The front cover of the PC dictionary book shows a man, woman, and dog, affixed with labels such as “hair disadvantaged” (he’s bald), “woman of noncolor” (she’s white) and “nonhuman animal companion” (is shaggy dog). All three, though especially the woman and the dog, would not be out of place in a 2022 farmers market. (Again, cyclical fashions.)

The back cover bears a warning, “Be sensitive or else!,” with the follow-up, “Welcome to the nineties. But you better watch what you say.

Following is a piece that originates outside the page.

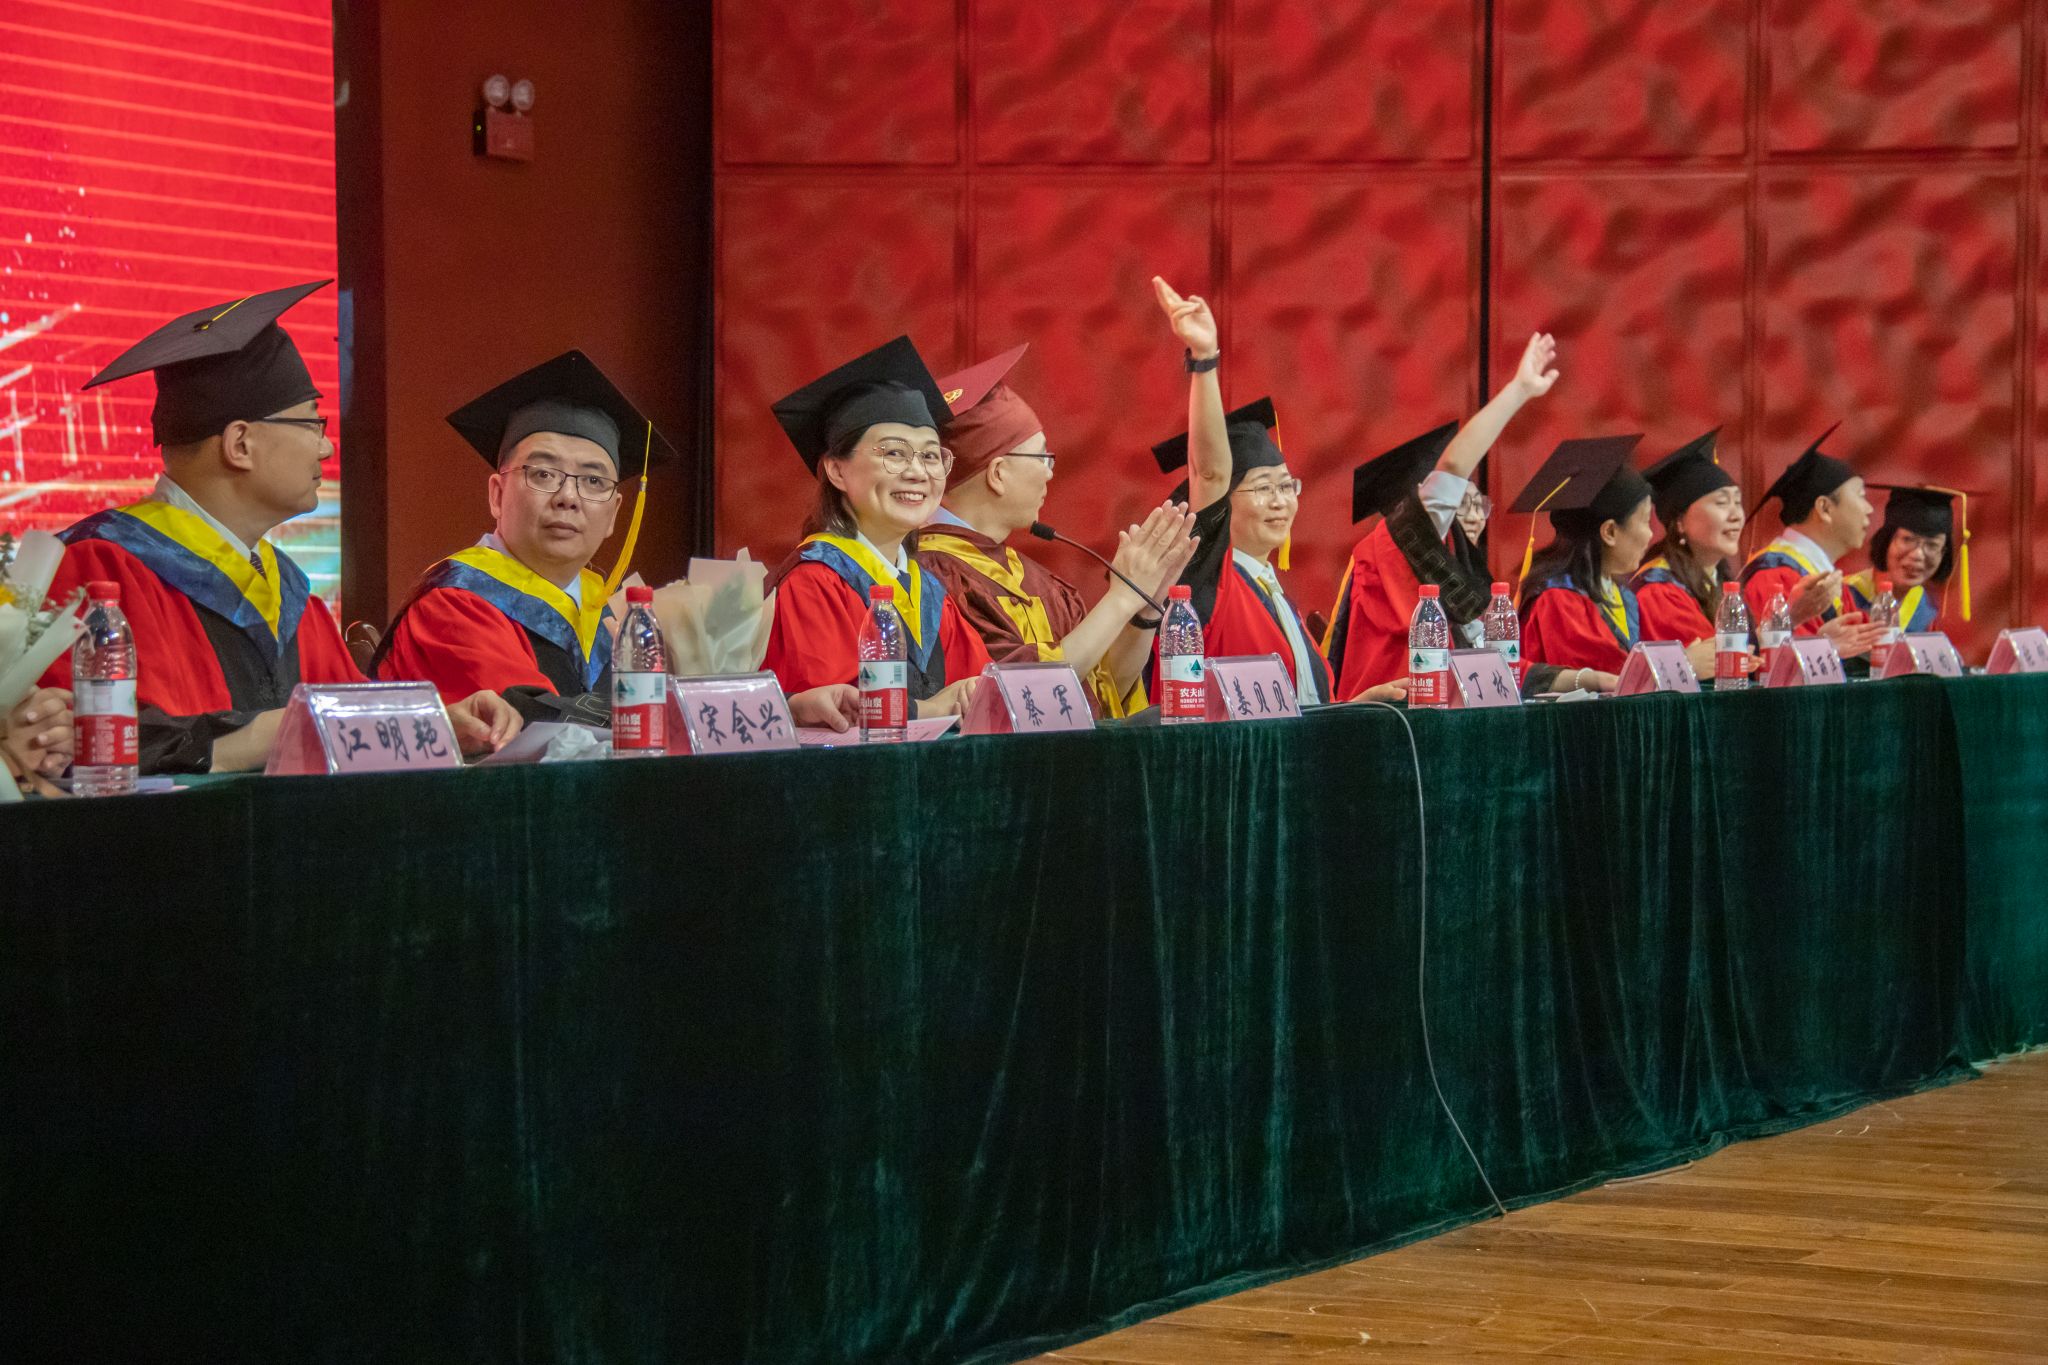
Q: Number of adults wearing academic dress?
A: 10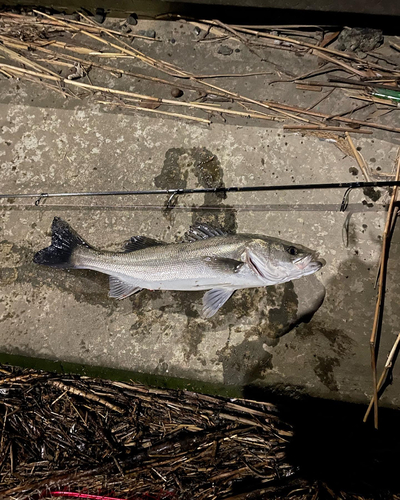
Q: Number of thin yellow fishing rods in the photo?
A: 0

If you’re not politically correct, not even your pet—oops, your animal companion*—will love you anymore.” Beard’s author bio begins, “Although Henry Beard is a typical product of elitist educational institutions and a beneficiary of a number of negative action programs, he has struggled to overcome his many severe privileges.” Cerf’s: “Christopher Cerf is a melanin-impoverished, temporarily abled, straight, half-Anglo-, half-Jewish-American male.” Privilege disclaimers, in the early 1990s! I had to have it.

https://freddiedeboer.substack.com/p...aster-internet

Stout 26th August 2022 04:10 PM

Quote:

Originally Posted by wareyin (Post 13886589)
The coffee shop was in the red for its entire existence, as you well know. And coffee shops that can't pay the bills and close aren't cancelled.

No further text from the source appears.